Where do you live now?

(Eichner) I’ve been living at 52 Park Avenue. I’m about to move into a new apartment at One Morton Square.

Do you have other homes?

(Eichner) In East Hampton, Las Vegas and South Beach.

________________________________________________________

Property Mogul Poised to Take a Second Fall (2008)

Eichner in Talks to Surrender Casino to Deutsche Bank; 'Zero Will Stick to My Shoes' he said.

By JENNIFER S. FORSYTH Updated May 9, 2008 12:01 a.m. ET

LAS VEGAS -- Sixteen years ago, developer Ian Bruce Eichner was forced to give his lenders the keys to his newly finished office tower in Times Square. The empty building, a symbol of one of the worst downturns in U.S. commercial real-estate history, ultimately cost his lenders and partners about $200 million.

Mr. Eichner, a slender, fast-talking New Yorker, managed to stage a second act -- but it appears to be ending much like the first. Cosmopolitan Resort Casino, the casino-hotel complex he's building on the Las Vegas Strip, got caught last year in the capital-markets crisis and is headed toward foreclosure. Deutsche Bank AG has sunk nearly $1 billion into the project, and two other lenders have provided $175 million. It's unclear how much of it they'll be able to recoup.

Losing Hand

The News: Developer Ian Bruce Eichner is on the verge of losing control of his Las Vegas casino-resort project to his lenders. The Background: Commercial real-estate lenders have been growing more nervous about the market, which made it difficult for Mr. Eichner to get financing. What's Next: Talks under way now will determine who takes over the partially completed project. On Thursday, Mr. Eichner and representatives of Deutsche Bank were deep in discussions that are expected to end with the 62-year-old developer surrendering all involvement with the partially completed project, people familiar with the discussions say.

In an interview earlier this year, Mr. Eichner said he was a victim of the credit crisis, and that banks eventually would lend to him again. "It's probably pretty safe to say that somewhere in 2009 or 2010, Bruce Eichner will surface with another one, something," he says. "There's zero that will stick to my shoes."

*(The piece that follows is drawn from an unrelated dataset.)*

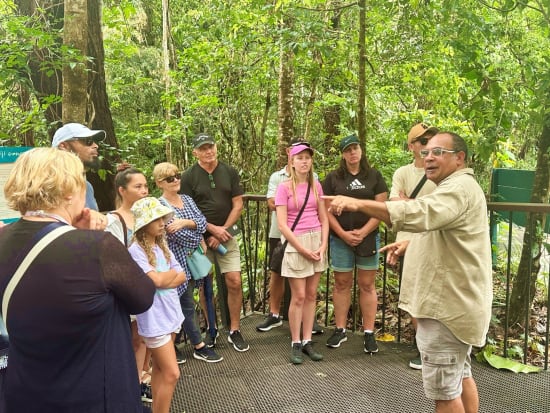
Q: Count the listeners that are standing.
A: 10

Mr. Eichner's roller-coaster track record shows that in commercial real estate, failure on an epic scale need not be a career killer. Other prominent developers also had to surrender projects to lenders in the 1990s, only to borrow more money and fail again in the most recent cycle. Earlier this year, New York developer Harry Macklowe, who gave back several buildings more than a decade ago, defaulted on short-term loans he used last year to buy seven Manhattan skyscrapers for $7 billion, because he was unable to line up long-term financing.

The willingness of lenders to give such developers more money helped fuel the commercial real-estate boom that started in 2003 and reached its zenith in early 2007. Some of those lenders now face the potential for loan losses. Centro Properties Group, one of the largest shopping-center owners in the U.S. and Australia, for example, has been unable so far to repay $4.9 billion in short-term debt owed since December to creditors including J.P. Morgan Chase & Co., Bank of America Corp. and Commonwealth Bank of Australia.

Hardly anyone is predicting that souring commercial real-estate loans will cause the kind of banking crisis that struck in the late 1980s and early 1990s, when large banks in the U.S. and Japan had sizable chunks of their loan portfolios tied up in the collapsing sector. Although commercial real-estate values have softened in some markets, they haven't experienced the kind of free fall that occurred back then.

And this time around, lenders tried to spread the risk. They gathered loans into pools and sliced them up for sale to investors as commercial mortgage-backed securities, much as housing lenders did on the consumer side of the market. So far, securities backed by commercial mortgages are performing far better than their residential counterparts, whose implosion helped set off today's broader credit crunch.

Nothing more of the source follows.